**** Supplied information ****

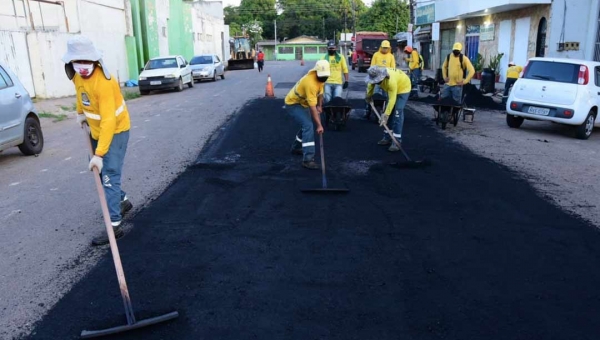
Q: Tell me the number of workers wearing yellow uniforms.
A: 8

****
**** Supplied information ****

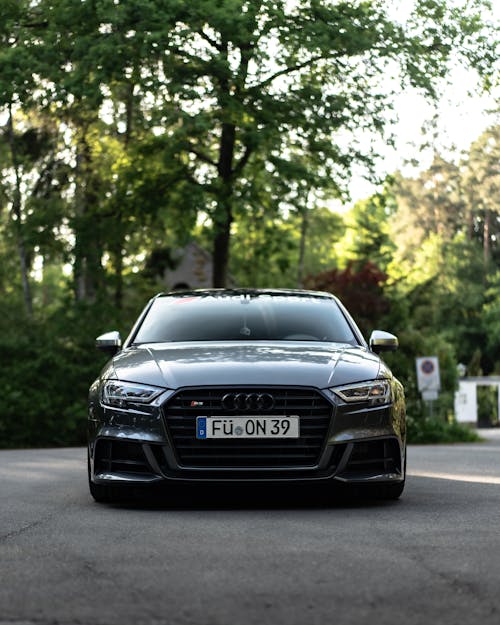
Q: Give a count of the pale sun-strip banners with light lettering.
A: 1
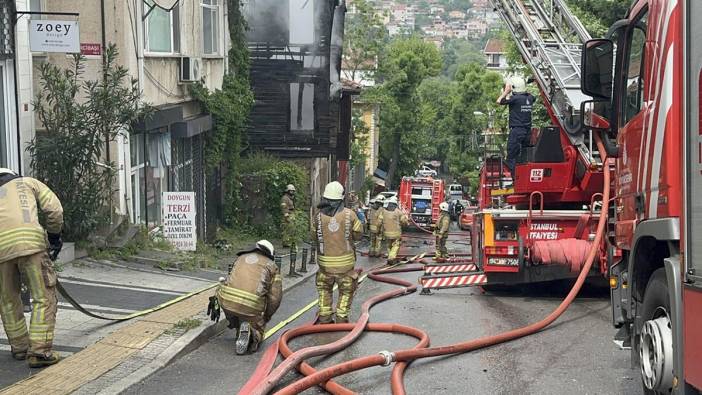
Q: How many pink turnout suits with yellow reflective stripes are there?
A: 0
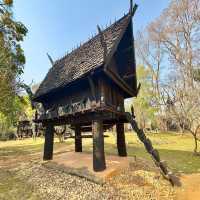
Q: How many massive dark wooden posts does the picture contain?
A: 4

****

Which lines above include the string "yellow"? Show them.

Q: Tell me the number of workers wearing yellow uniforms.
Q: How many pink turnout suits with yellow reflective stripes are there?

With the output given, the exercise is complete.